Sarà che al governo in Francia hanno la coda di paglia, dopo che un ministro delle Finanze, Jérome Cahuzac, è stato fatto fuori, a causa delle rivelazioni sui suoi conti bancari in Svizzera e a Singapore. Sarà che anche in Francia non ne possono più di pagare sempre più tasse nella corsa al risanamento della finanza pubblica, mentre i soliti furbi trovano sempre il modo di evadere. Sta di fatto che Bernard Cazeneuve, che ha preso il posto in marzo di Cahuzac, ha dichiarato guerra all’evasione fiscale, con tanto di pene fortemente inasprite.

“Gli evasori – ha dichiarato l’attuale ministro delle Finanze al quotidiano Le Parisien – hanno interesse a segnalarsi, altrimenti rischieranno fino a sette anni di prigione per i casi più gravi. Quanto a quelli che esercitano attività di occultamento o riciclaggio od ogni altra forma di delinquenza di tipo finanziario, rischieranno sanzioni penali sempre più dure”. Queste misure saranno inglobate nella legge in preparazione sulla “moralizzazione della vita pubblica”, che è stata annunciata in aprile, dopo che è scoppiato il putiferio intorno al maxievasore Cahuzac, socialista doc.

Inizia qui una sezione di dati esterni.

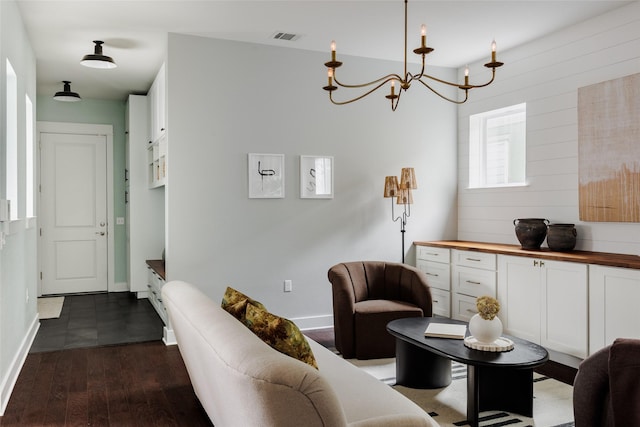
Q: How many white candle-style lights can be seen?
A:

Cazeneuve ha anche ricordato che l’esecutivo sta studiando la possibilità di dare più poteri agli inquirenti “permettendo alle forze dell’ordine di indagare sui conti bancari aperti all’estero e di ricorrere alla custodia cautelare fino a quattro giorni per questo reato”. Non solo: possibilità di regolarizzazione, ma senza condoni o deroghe. “Deve esserci un processo trasparente, nel contesto del diritto comune”, ha detto Cazeneuve al Parisien. Il ministro ha voluto quindi precisare la posizione del governo a questo riguardo. Dopo che, la scorsa settimana, il ministro aveva ammesso che il governo stava studiando la possibilità di un meccanismo di regolarizzazione degli evasori. Facendo scaturire non poche polemiche…

Citando fonti sindacali, Cazeneuve ha ricordato che l’evasione fiscale in Francia determina un ammanco per le casse pubbliche compreso fra i 60 e gli 80 miliardi di euro. L’intervista al ministro è stata realizzata proprio alla vigilia di un vertice europeo che sarà dedicato a questa problematica. E dove si cercherà di convincere Austria e Lussemburgo a togliere una buona volta le loro restrizioni al segreto bancario e alla lotta all’evasione fiscale.